> _EXERCISE GOAL_
The records should be repeated word for word, pictures excluded.

Collected data:
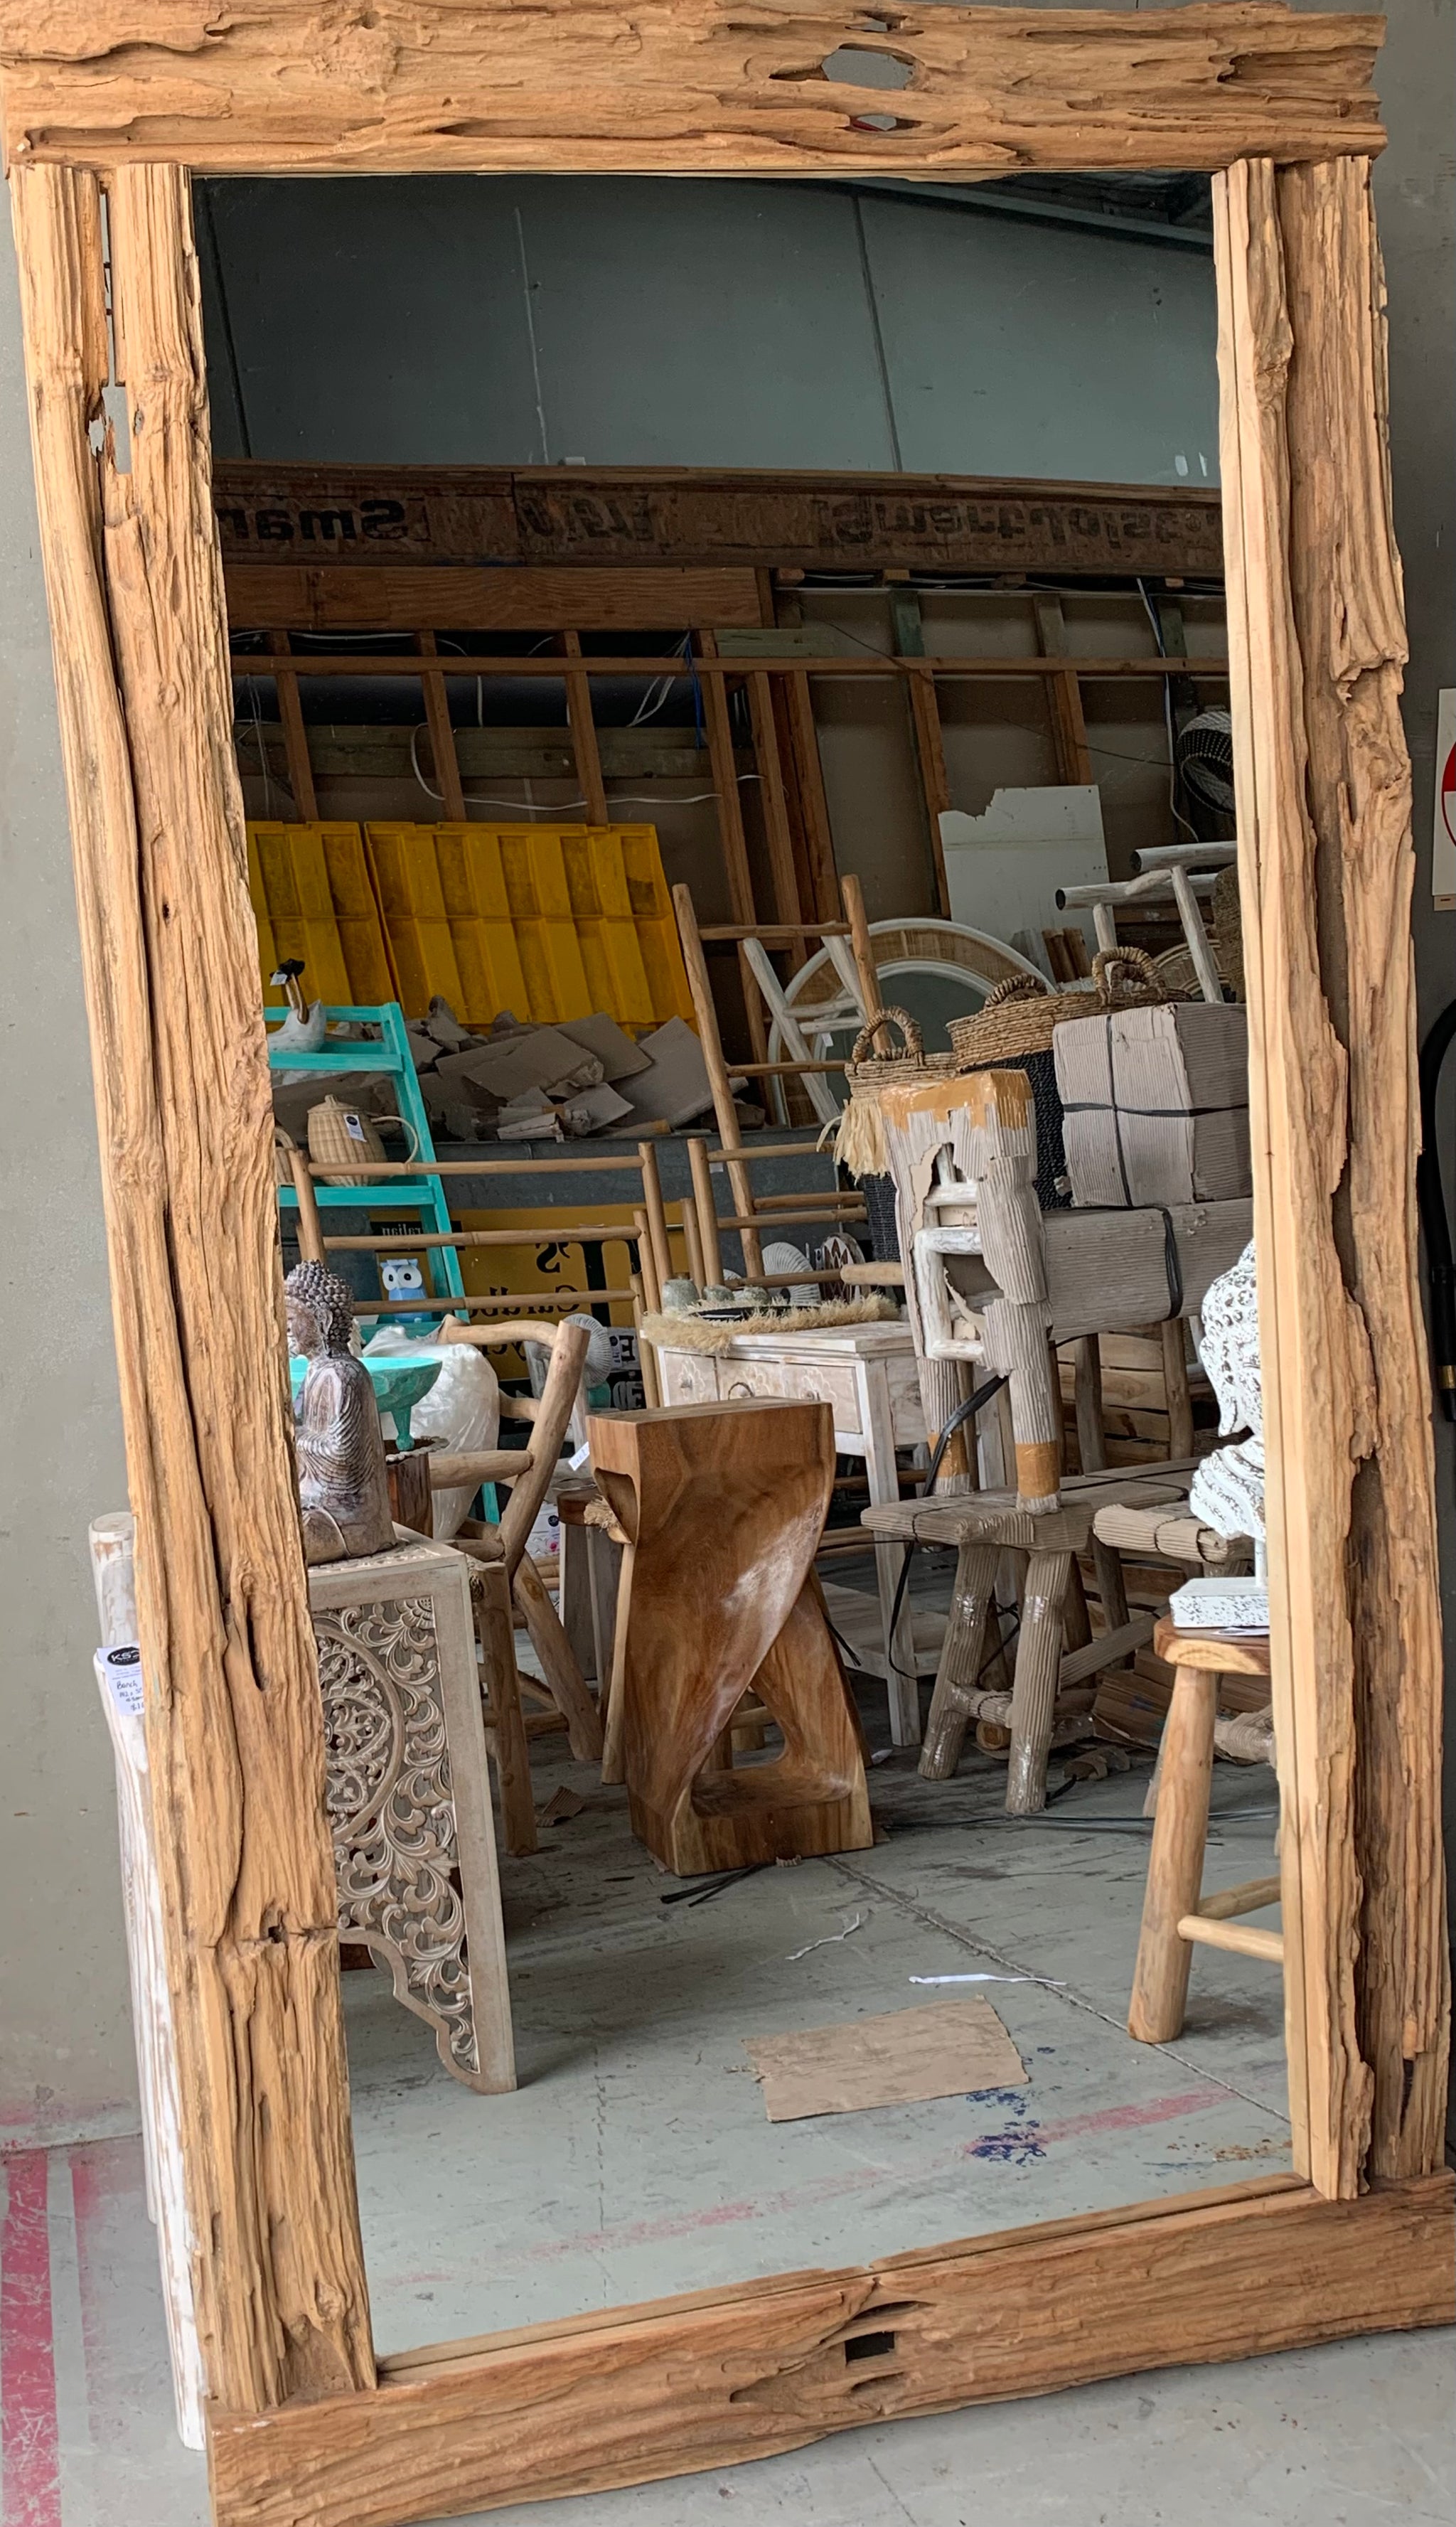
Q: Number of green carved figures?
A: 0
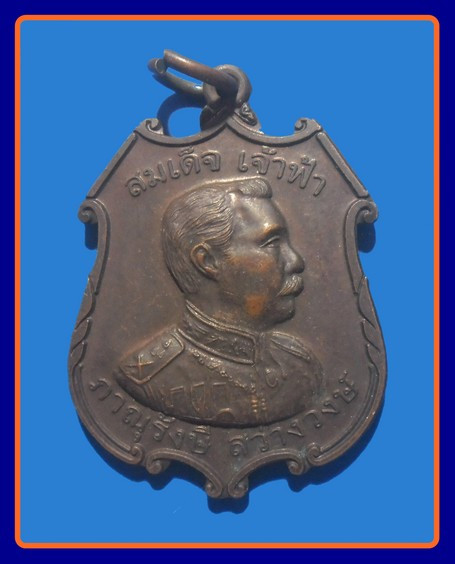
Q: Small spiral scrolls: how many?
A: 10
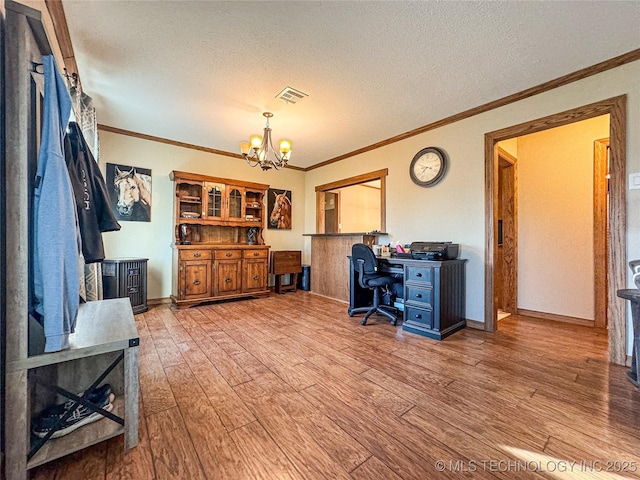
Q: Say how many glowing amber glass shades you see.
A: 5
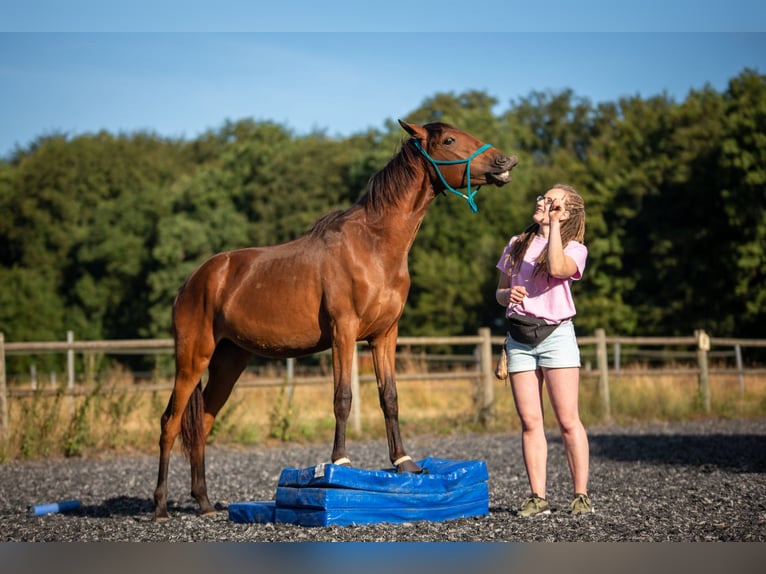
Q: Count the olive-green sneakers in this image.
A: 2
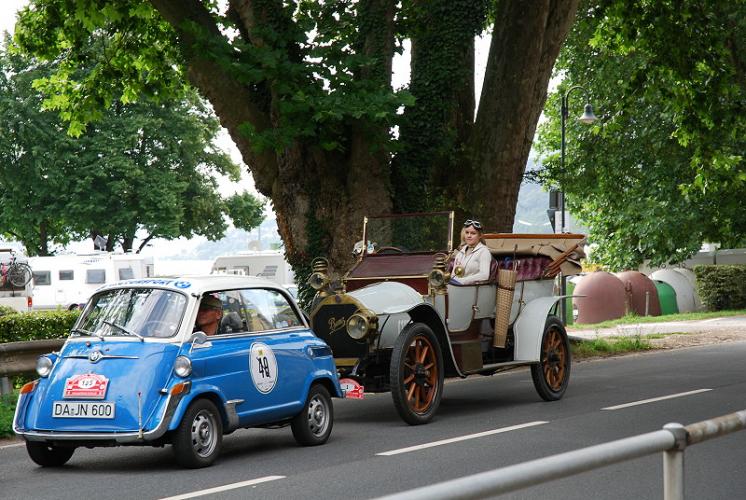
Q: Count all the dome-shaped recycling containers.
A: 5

> _SOLUTION_
Q: Number of green carved figures?
A: 0
Q: Small spiral scrolls: how many?
A: 10
Q: Say how many glowing amber glass shades you see.
A: 5
Q: Count the olive-green sneakers in this image.
A: 2
Q: Count all the dome-shaped recycling containers.
A: 5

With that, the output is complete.